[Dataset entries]
━━━━━━━━
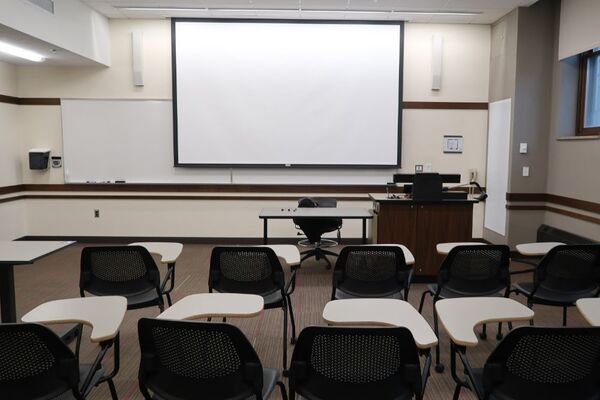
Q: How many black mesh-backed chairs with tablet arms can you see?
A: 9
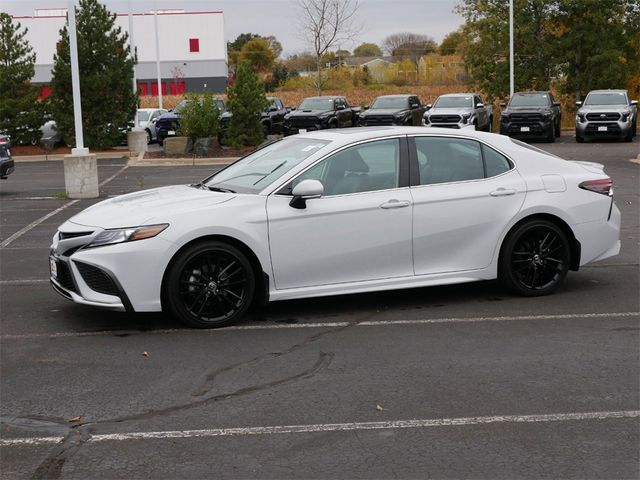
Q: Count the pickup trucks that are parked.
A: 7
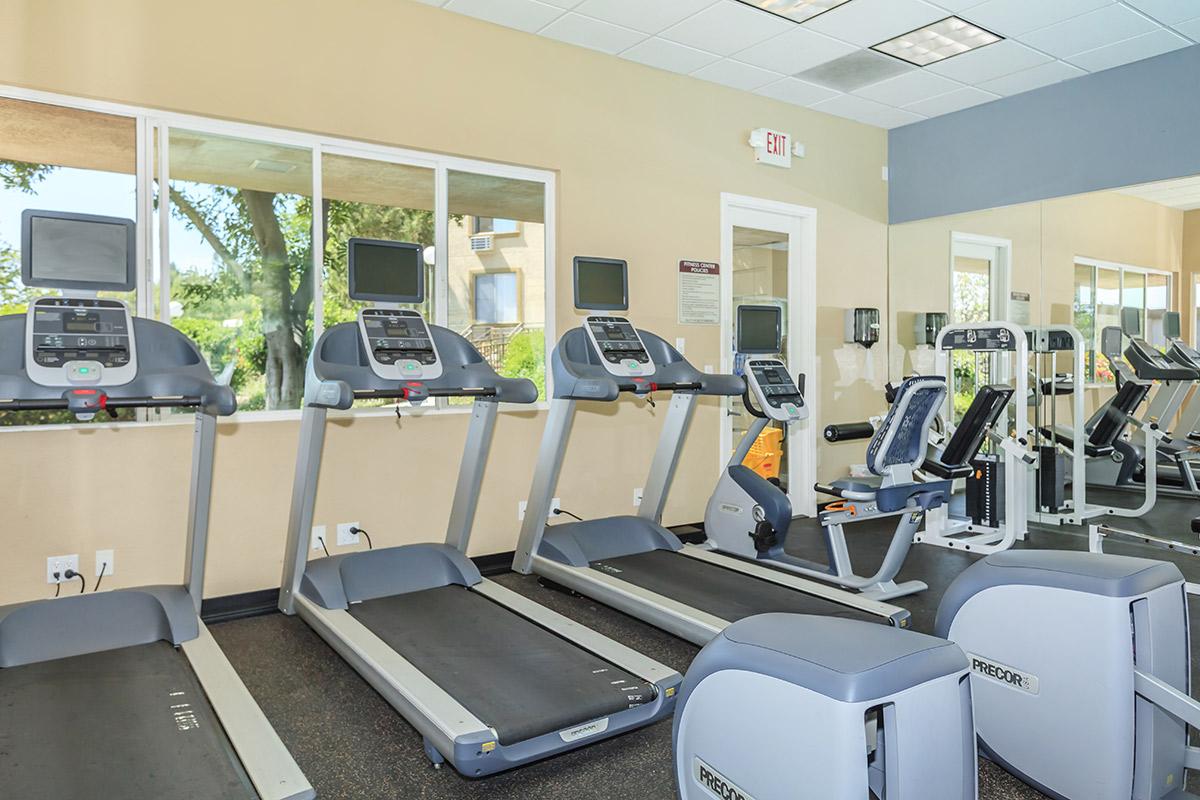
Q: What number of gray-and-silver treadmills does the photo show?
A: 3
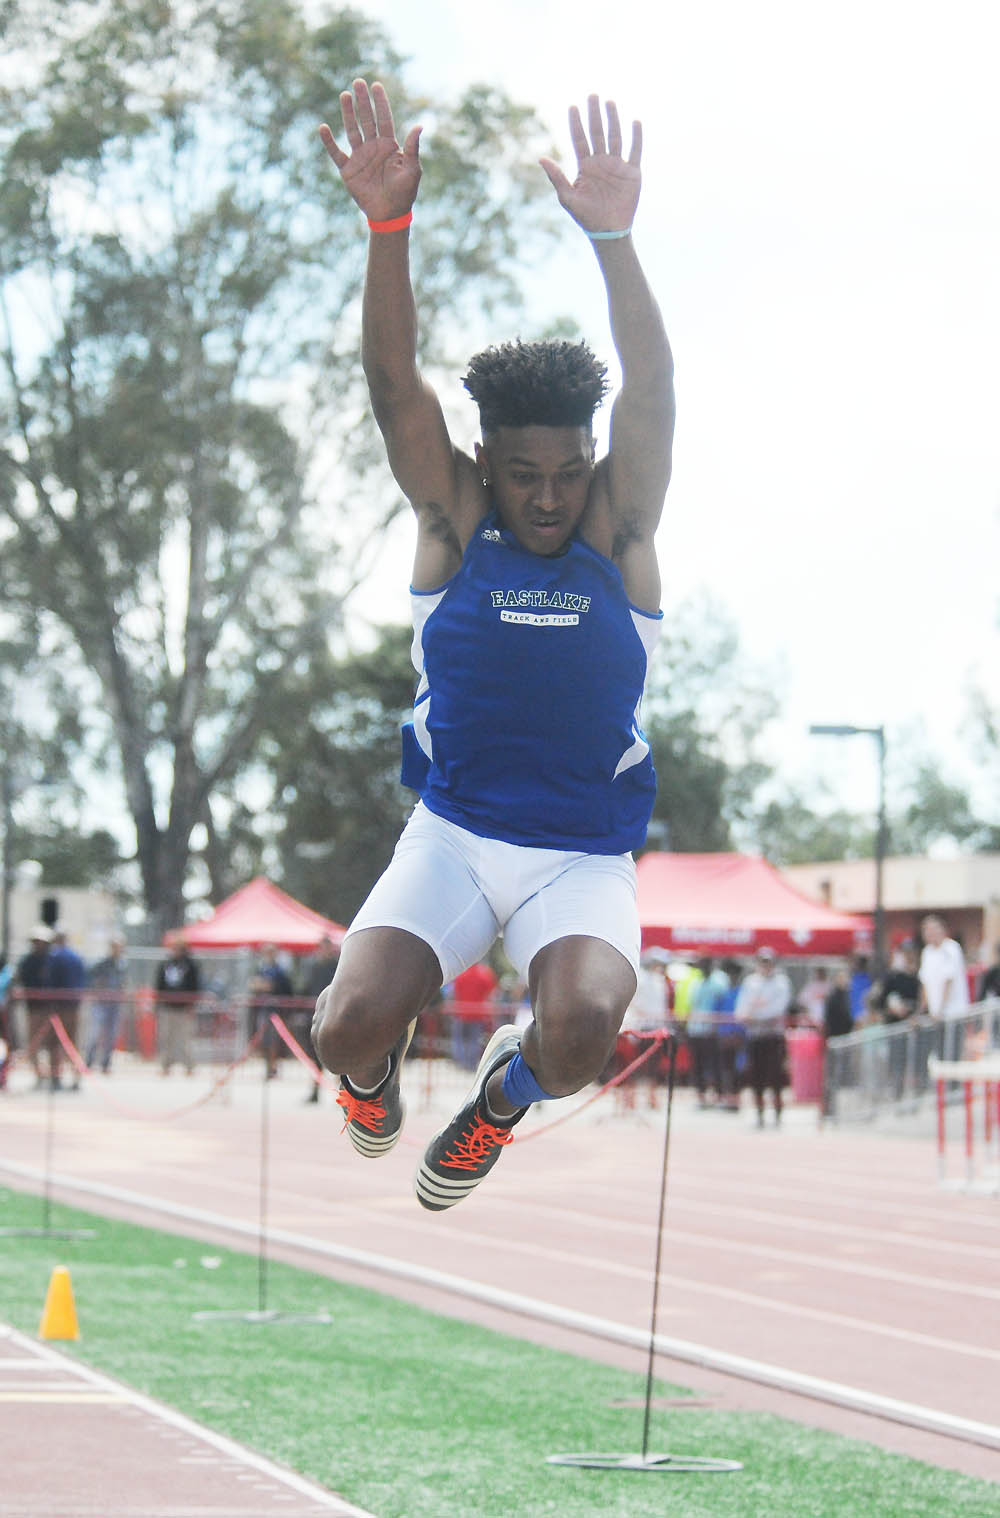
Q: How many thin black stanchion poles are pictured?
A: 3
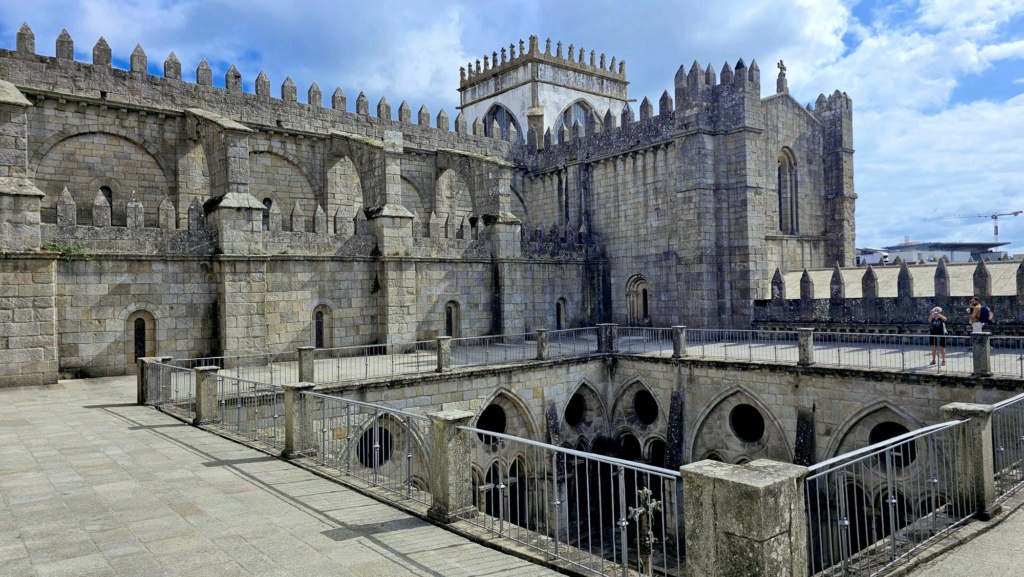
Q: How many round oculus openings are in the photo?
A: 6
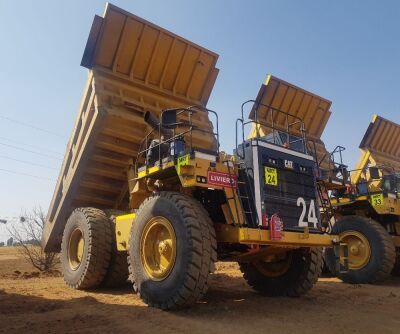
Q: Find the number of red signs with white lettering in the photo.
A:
━━━━━━━━
Return each entry exactly as it appears above, but exclude the pictures.

Q: How many black mesh-backed chairs with tablet arms can you see?
A: 9
Q: Count the pickup trucks that are parked.
A: 7
Q: What number of gray-and-silver treadmills does the photo show?
A: 3
Q: How many thin black stanchion poles are pictured?
A: 3
Q: How many round oculus openings are in the photo?
A: 6
Q: Find the number of red signs with white lettering in the photo.
A:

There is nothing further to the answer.